** Opening RECORDS FOR THIS TASK block **

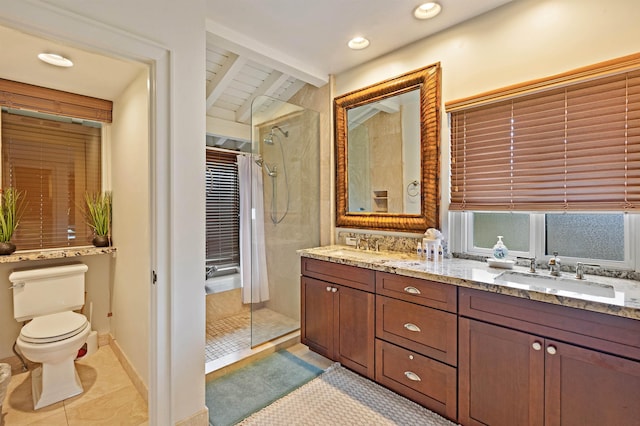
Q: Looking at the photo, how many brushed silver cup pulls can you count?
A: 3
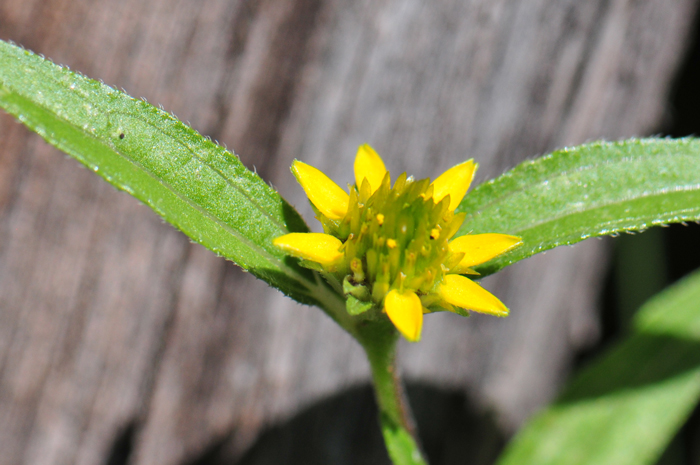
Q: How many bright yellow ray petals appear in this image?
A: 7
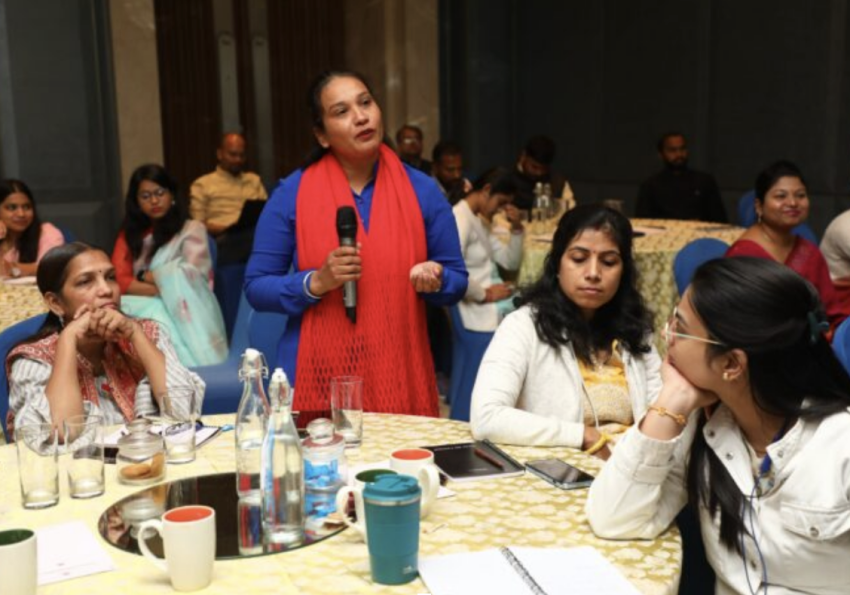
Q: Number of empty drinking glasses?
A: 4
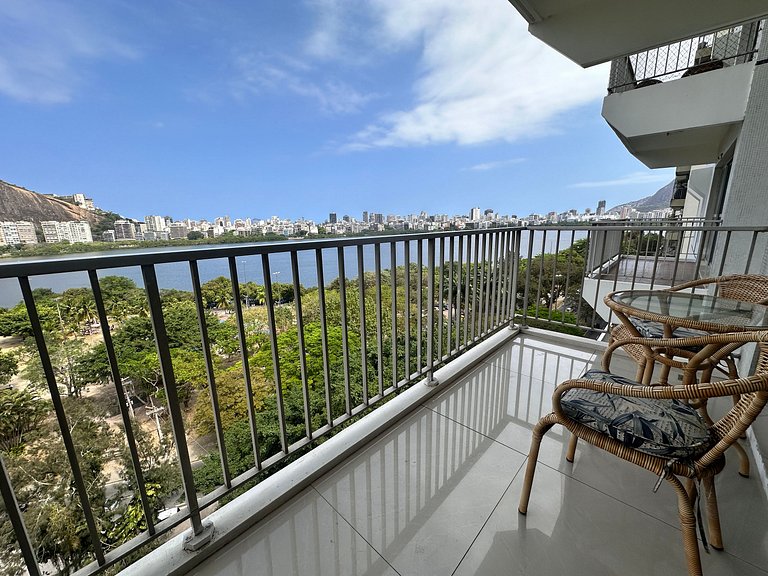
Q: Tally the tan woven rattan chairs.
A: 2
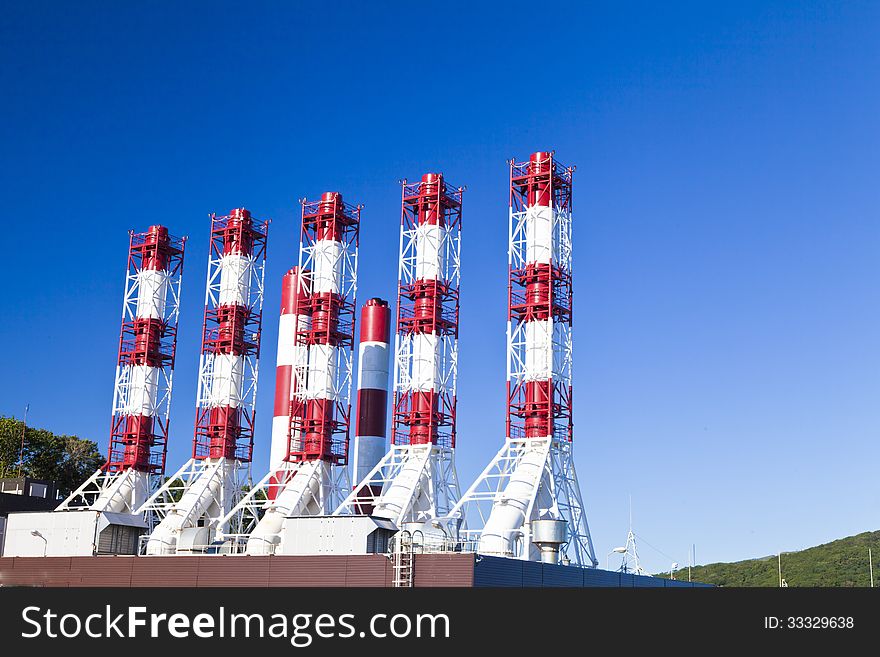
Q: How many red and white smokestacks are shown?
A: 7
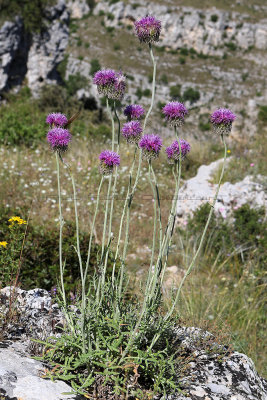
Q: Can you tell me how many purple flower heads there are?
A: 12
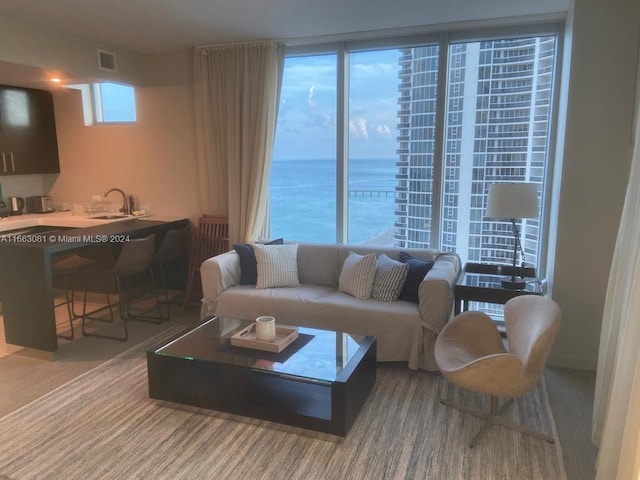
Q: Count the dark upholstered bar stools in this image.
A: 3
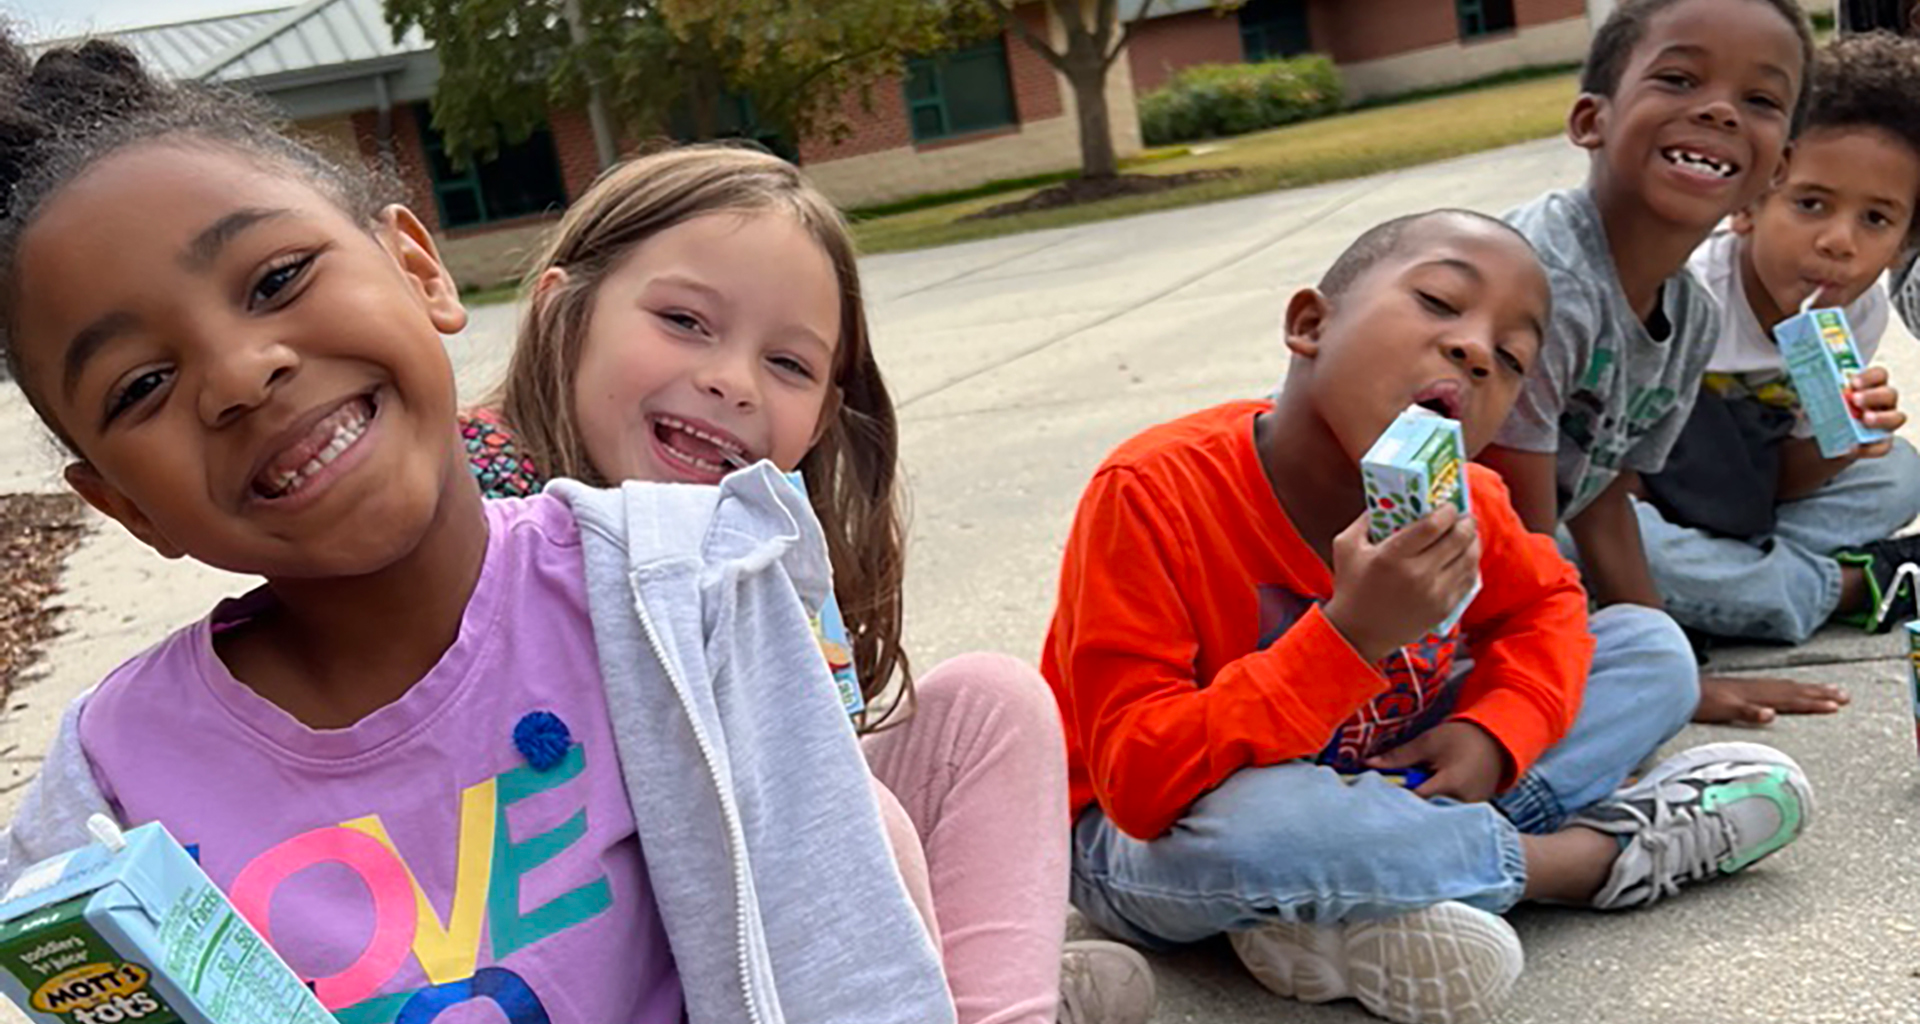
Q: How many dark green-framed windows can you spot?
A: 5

** Closing RECORDS FOR THIS TASK block **

HOW TO COMPLETE THIS TASK:
Output a faithful copy of the data, with each picture left out.

WRITTEN RESPONSE:
Q: Looking at the photo, how many brushed silver cup pulls can you count?
A: 3
Q: How many bright yellow ray petals appear in this image?
A: 7
Q: Number of empty drinking glasses?
A: 4
Q: Tally the tan woven rattan chairs.
A: 2
Q: How many red and white smokestacks are shown?
A: 7
Q: Can you tell me how many purple flower heads there are?
A: 12
Q: Count the dark upholstered bar stools in this image.
A: 3
Q: How many dark green-framed windows can you spot?
A: 5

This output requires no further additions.